Friendship is a most peculiar thing. It is a lot like love in the way that you would basically do anything for your friends. One of my best friends, who I've known since Year 7 when fate put us in the same classs, once told me that she would throw herself in front of a moving car to save me. I was so touched, I didn't know what to say.

My friends really do mean the world to me. I would not have a clue what I'd do without them. I'd probably go insane. I think the two most important things you need in life are friendship and love.
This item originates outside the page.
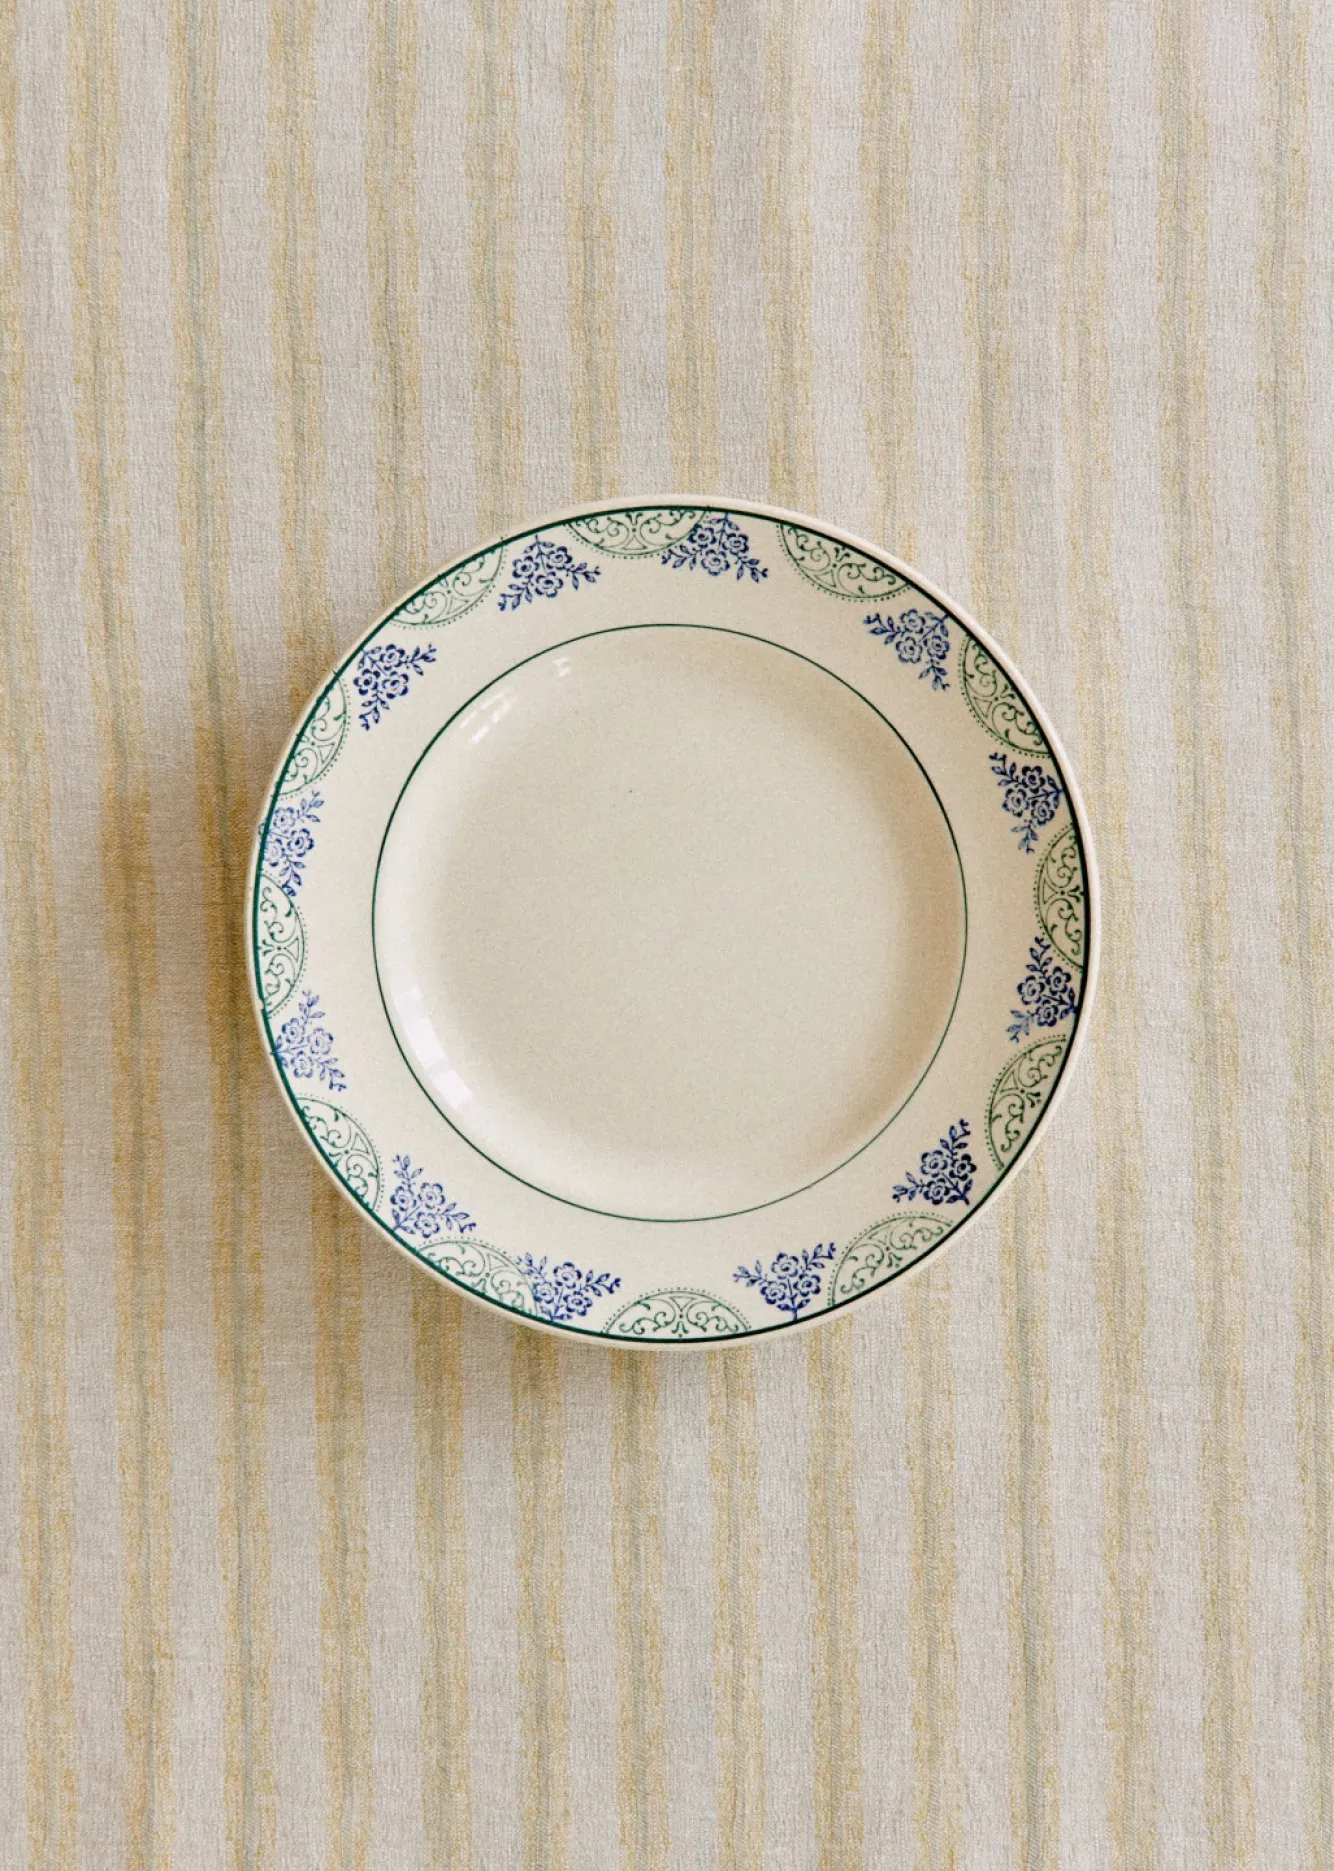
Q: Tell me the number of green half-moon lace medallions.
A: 12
Because they are what get you through.

Sunday, November 2, 2008

Whatever It Takes I'll Be There

Ok, so I just got off the phone.
Conversation didn't last very long. Not much to say.
Mark and I have now been going out for 1 year and 4 months. Yes, it is a long time.
A very long time.
Some people like to tease me - us - and say that we're practically married. Not mentioning anyone...*cough* Monica *cough*....
But we're really not.
Obviously.
We're 17.

You know, it just occurred to me that I made a link to this blog on my myspace and it could be possible that someone I know will read this. Oh, perfect.
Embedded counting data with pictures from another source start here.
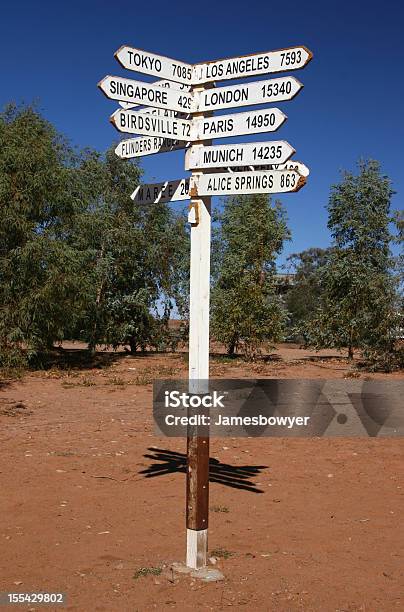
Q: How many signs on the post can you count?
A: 13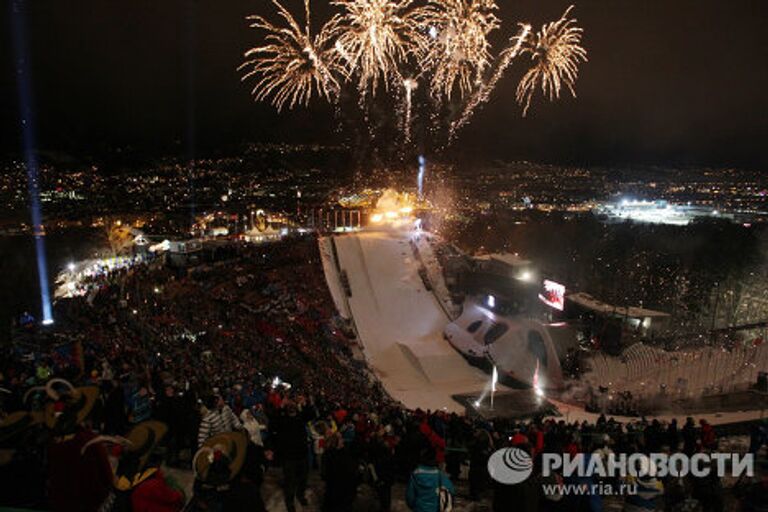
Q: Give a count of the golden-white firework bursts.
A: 4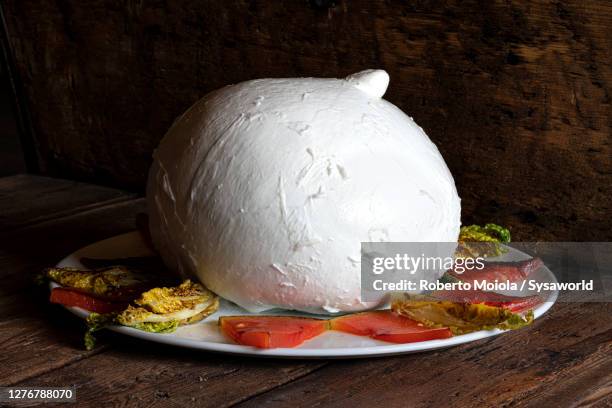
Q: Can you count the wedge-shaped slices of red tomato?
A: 5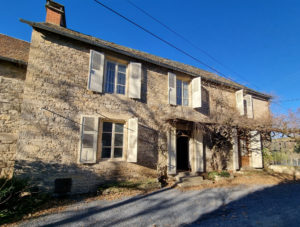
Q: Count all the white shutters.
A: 12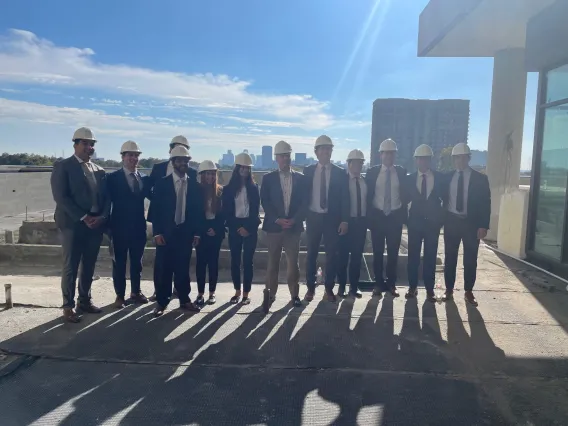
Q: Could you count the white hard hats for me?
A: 12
Hmm...you know, I should probably get to bed.
I always say that. But then I get distracted.
I think I may have something wrong with me.
I remember random things, yet not other things.
It might be the alcohol?
Mmmm...probably.
I used to have the memory of an elephant.
Now, I have one like a goldfish.

"Cause I see the light surrounding you.
So don't be afraid of something new"

Geez that's an old song.
Ahhh so meaningful though.

Well, I started writing today again.
I got kinda expired from this book I finished reading.
It's called Joe and Cat Set The Story Straight.
It's a tandem story.
And was a very interesting read. Anyway, it got me back into writing the story I'm writing at the moment. I don't really know where this story is heading, but it'll basically just take me where it takes me.
I can never plan stories, because what's happening around me usually influences what happens in the story. I kinda have a direction with this one, but there's still a lot I need to sort out.

Yeah, anyway.
Hmm I'll post my prologue.

I stare up at the ceiling. It is utterly blank. A dark expanse of nothing. I imagine it to be my future – yet I figure the ceiling is a bit brighter than that. A car whizzes past my window, and, just for a millisecond, I see the texture of the ceiling; the bumps and bubbles of a bad paint job, a crack of time, splodges and marks from the unknown pasts. In that instant – in that beam of light – I witness hope. That perhaps my future had something in store for me after all. The light passes, and the big room is cloaked in thick darkness once again.
Maybe I imagined it, but that’s when things started changing for me; on that dark, moonless night in November.
I closed my eyes and attempted sleep.

Ok, this is my final post for today.
ciao baby.

Like The Angel You Are

So.
Yesterday and today I basically did nothing but go on the internet and update my Get Behind Victorian Bands myspace. Shit it's a lot of work.
Yesterday I categorized all the bands into genres. All 150 of them. It was intense work.
Now, I'm just updating my own myspace.
I'm gonna put this photo up.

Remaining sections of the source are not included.